Glob-related error appeared on 0.3.3 #97

avibrazil · 2022-01-05T03:07:44Z

0.3.2 was working fine until I upgraded to 0.3.3 and then the following error started to happen. I don't know why and where is the problem but going back to 0.3.2 fixes the problem.

  File "/home/sagemaker-user/Kroft/my_avm/avm/avm.py", line 1063, in load
    available=[f for f in list(resolved_path.glob(filename)) if '.dvc' not in str(f)]
  File "/home/sagemaker-user/.local/lib/python3.9/site-packages/s3path.py", line 706, in glob
    yield from super().glob(pattern)
  File "/home/sagemaker-user/.pyenv/versions/3.9.9/lib/python3.9/pathlib.py", line 1177, in glob
    for p in selector.select_from(self):
  File "/home/sagemaker-user/.pyenv/versions/3.9.9/lib/python3.9/pathlib.py", line 523, in select_from
    if not is_dir(parent_path):
  File "/home/sagemaker-user/.local/lib/python3.9/site-packages/s3path.py", line 678, in is_dir
    return self._accessor.is_dir(self)
  File "/home/sagemaker-user/.local/lib/python3.9/site-packages/s3path.py", line 169, in is_dir
    resource, _ = self.configuration_map.get_configuration(path)
  File "/home/sagemaker-user/.local/lib/python3.9/site-packages/s3path.py", line 90, in get_configuration
    if resources is None and path in self.resources:
TypeError: argument of type 'NoneType' is not iterable

filename variable contains something like random • * • *.pkl*. And I don't think this is relevant information but this code is a static method of a class and it was running twice, in 2 parallel threads, where first thread succeeded and second failed with above error.

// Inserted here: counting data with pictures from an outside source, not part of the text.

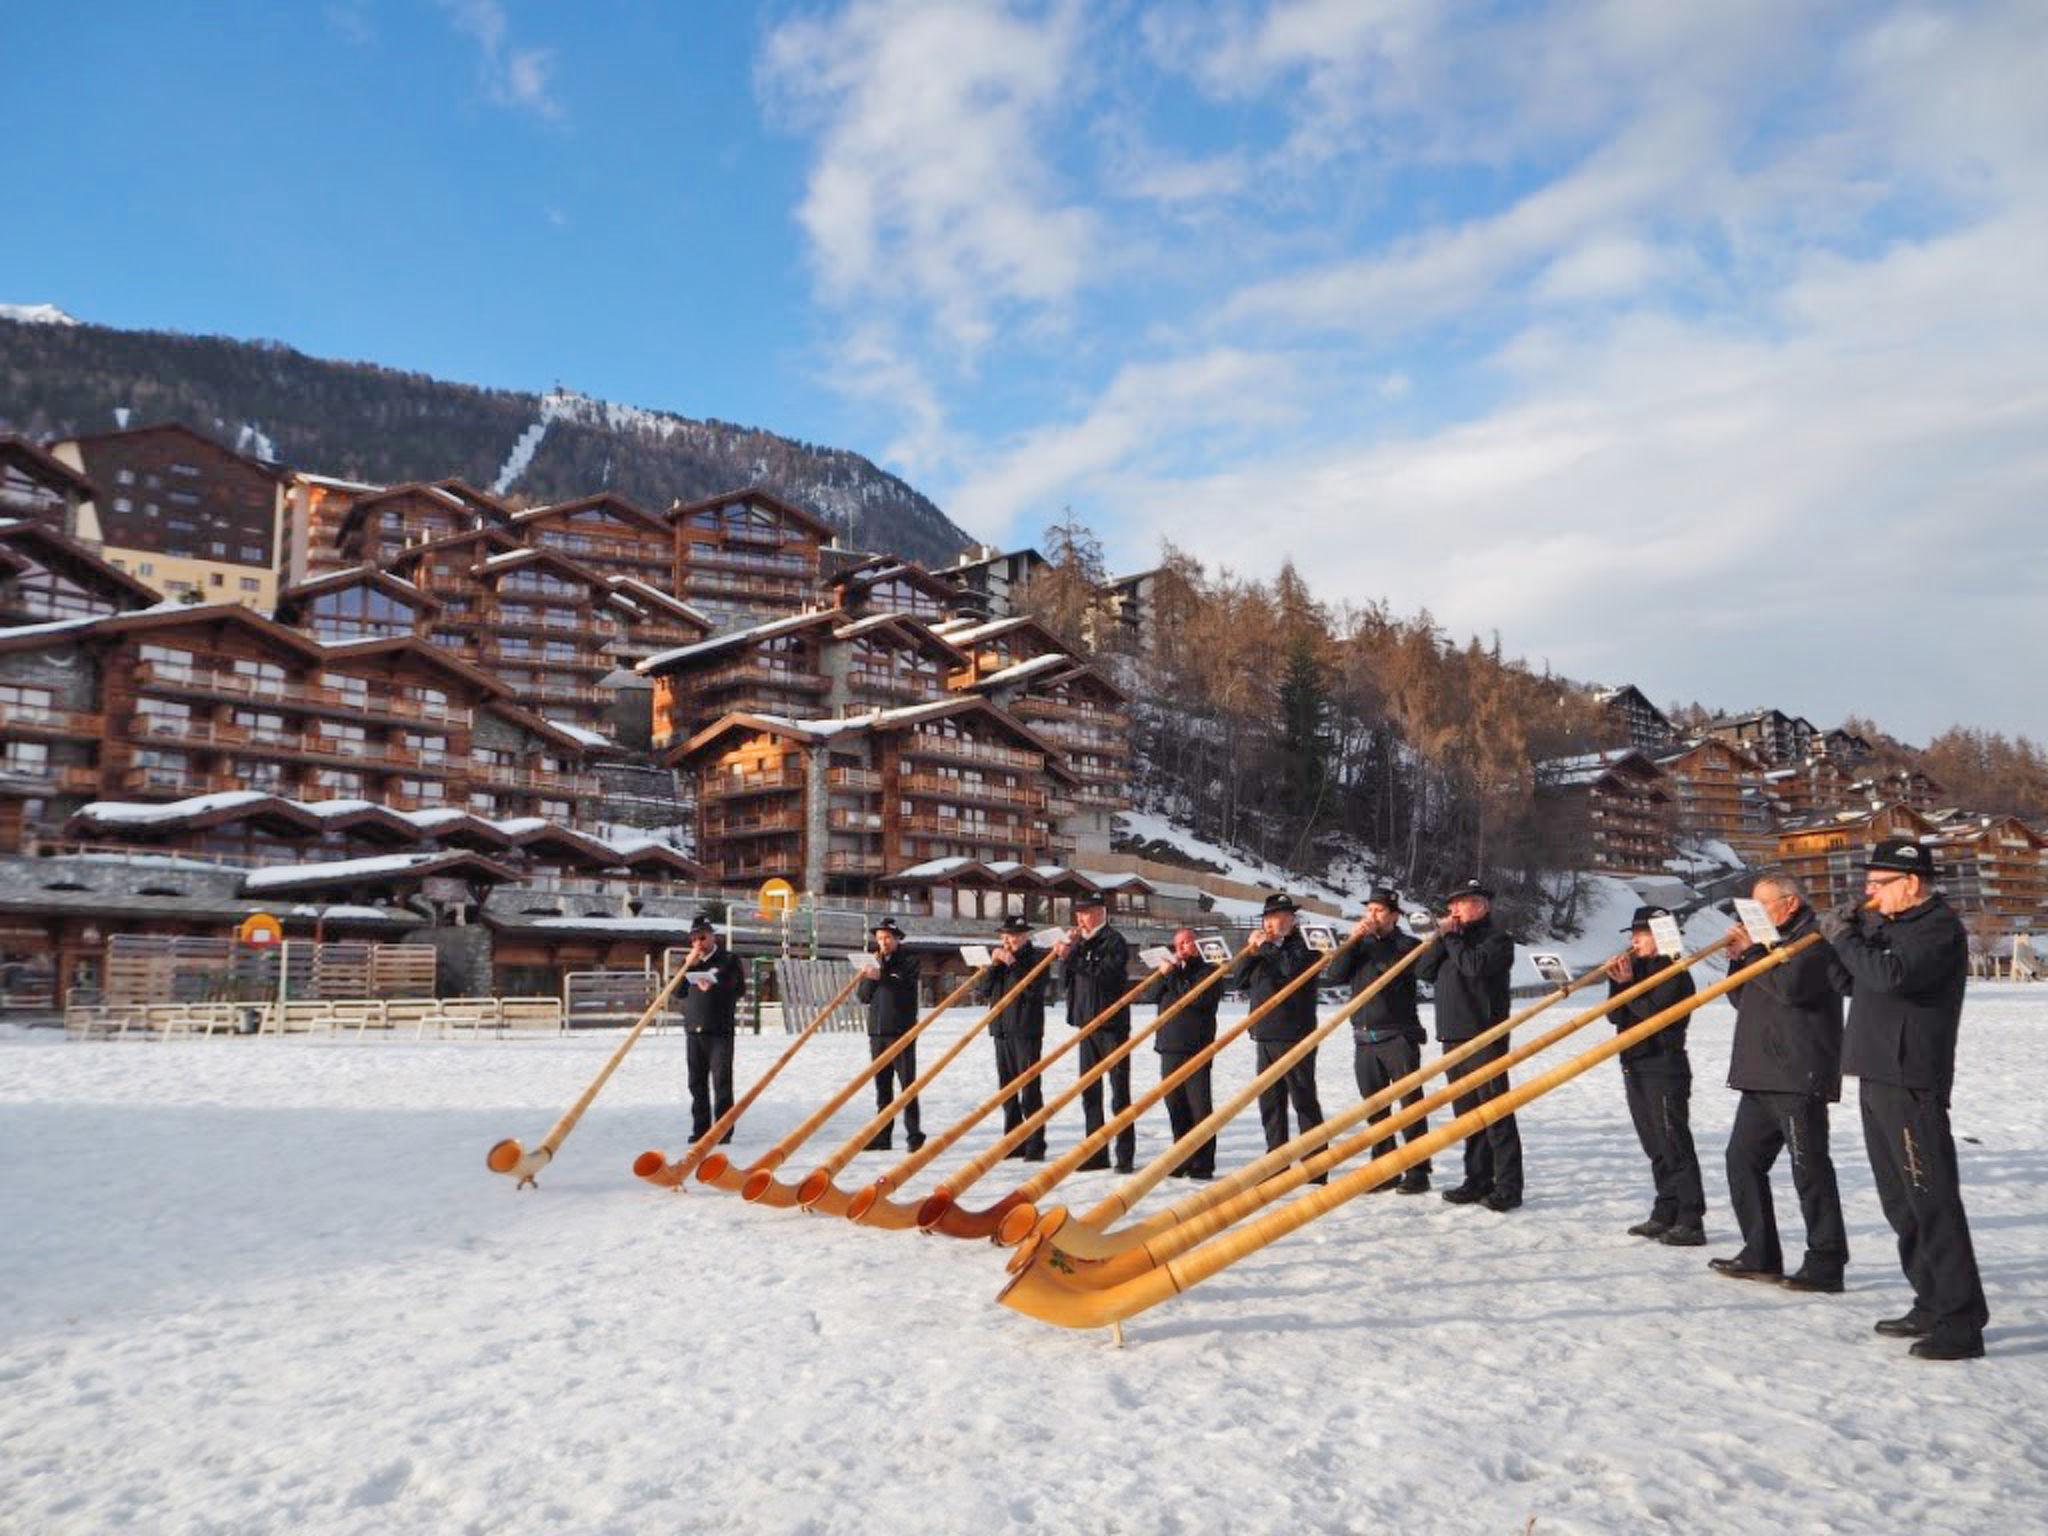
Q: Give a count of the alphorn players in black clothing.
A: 11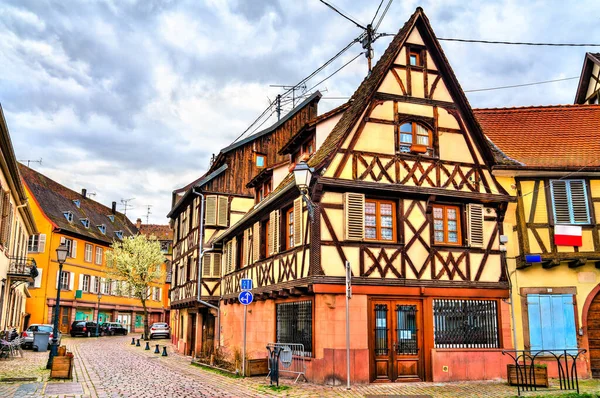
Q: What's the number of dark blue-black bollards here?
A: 6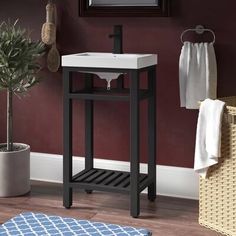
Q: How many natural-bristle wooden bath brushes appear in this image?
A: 2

The text was updated successfully, but these errors were encountered:

liormizr · 2022-01-06T14:40:15Z

@avibrazil thanks for the issue

How can I reproduce it?
can you please give me a line to run or a small script?

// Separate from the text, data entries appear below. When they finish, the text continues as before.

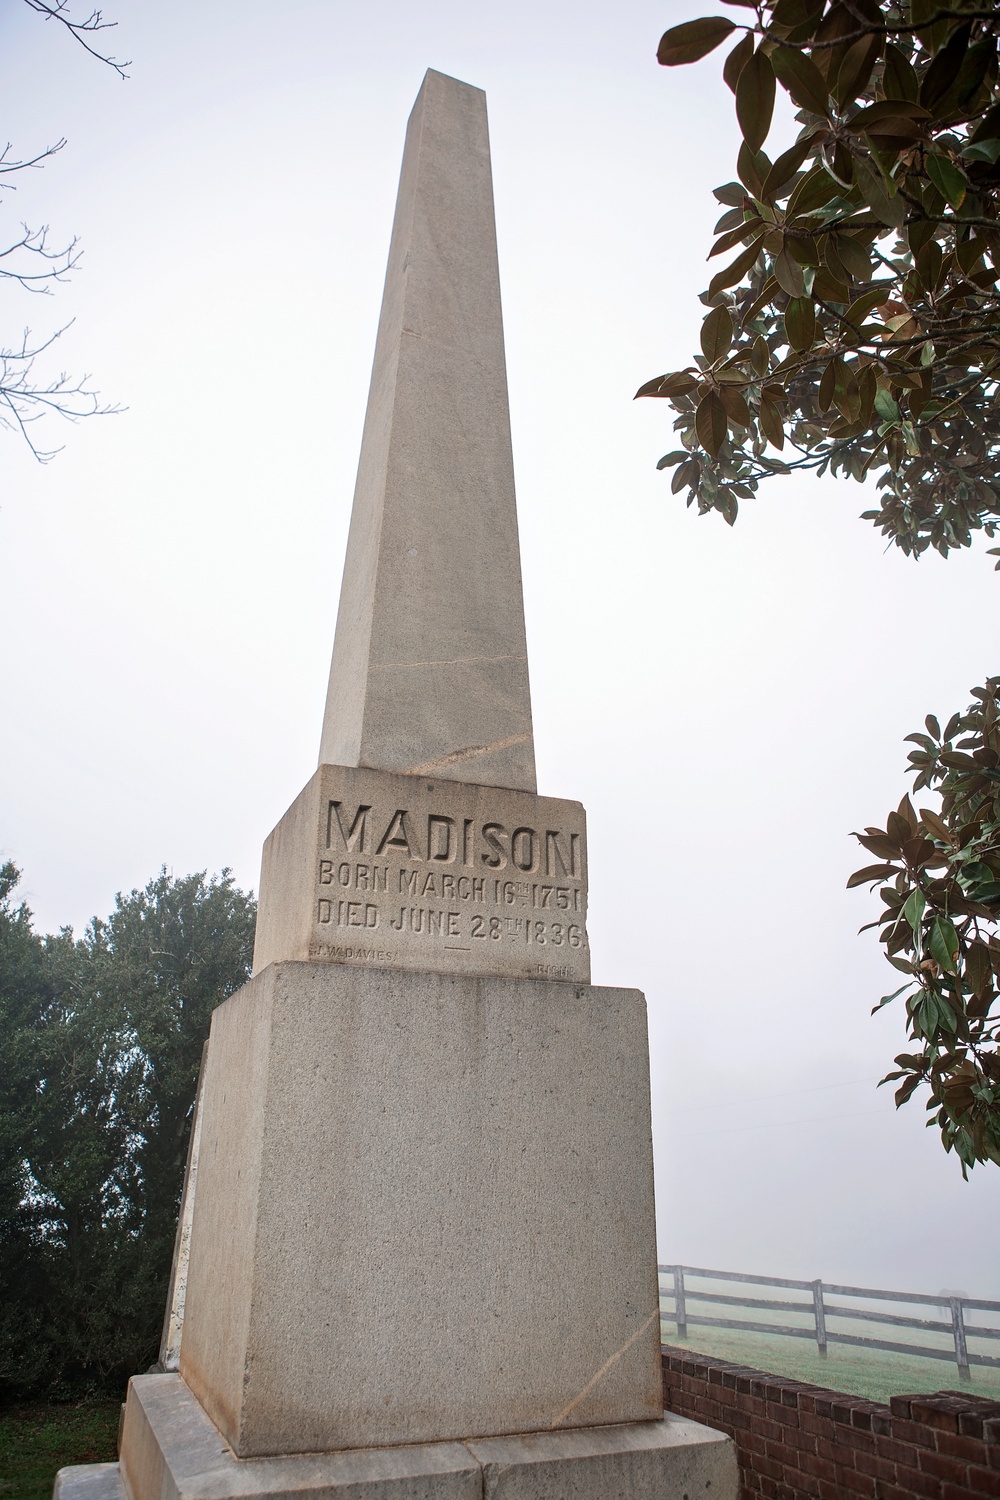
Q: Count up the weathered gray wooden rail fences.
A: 1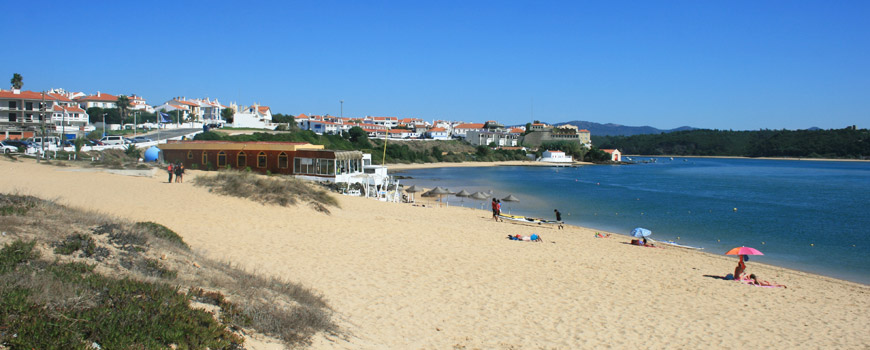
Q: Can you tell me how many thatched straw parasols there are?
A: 8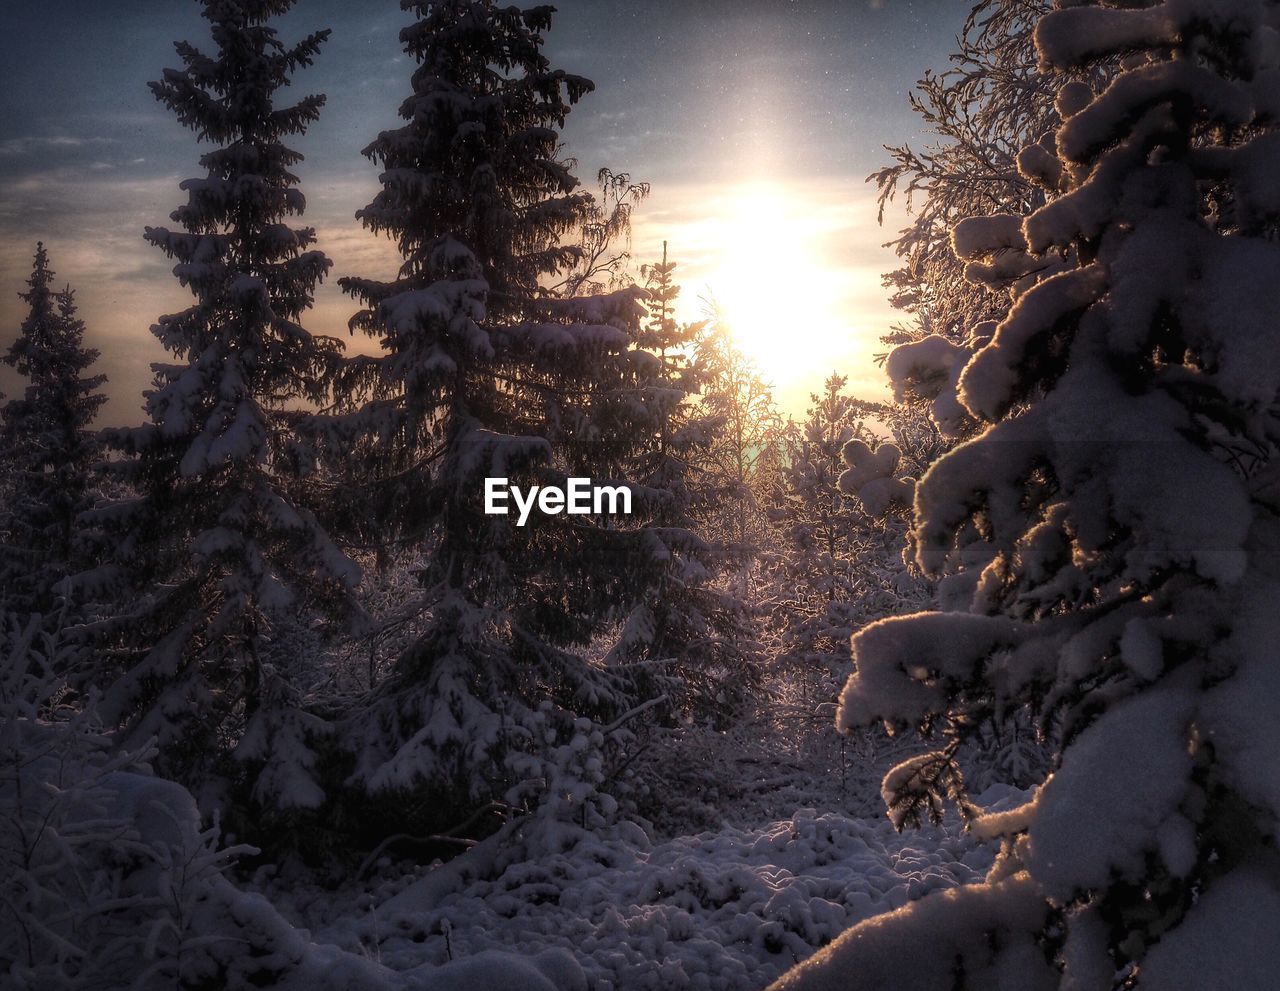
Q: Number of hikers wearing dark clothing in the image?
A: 0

sbrandtb · 2022-01-10T13:53:55Z

Same issue here, also threading-related. Relevant stack trace:

  File "/usr/local/lib/python3.9/pathlib.py", line 1264, in write_bytes
    with self.open(mode='wb') as f: 
  File "/usr/local/lib/python3.9/site-packages/s3path.py", line 721, in open
    return self._accessor.open(         
  File "/usr/local/lib/python3.9/site-packages/s3path.py", line 205, in open
    resource, config = self.configuration_map.get_configuration(path)
  File "/usr/local/lib/python3.9/site-packages/s3path.py", line 90, in get_configuration
    if resources is None and path in self.resources:                                                      
TypeError: argument of type 'NoneType' is not iterable

The simplified code goes like this:

src = Path('some-local')
dst = S3Path.from_uri('s3://something') / 'foo.csv'
dst.write_bytes(src.read_bytes())

And run this massively parallel. Today I found out that creating boto3 clients is not thread safe and changed my own code like this. s3path is creating its own boto3 resource in class _S3Accessor, maybe that is the culprit.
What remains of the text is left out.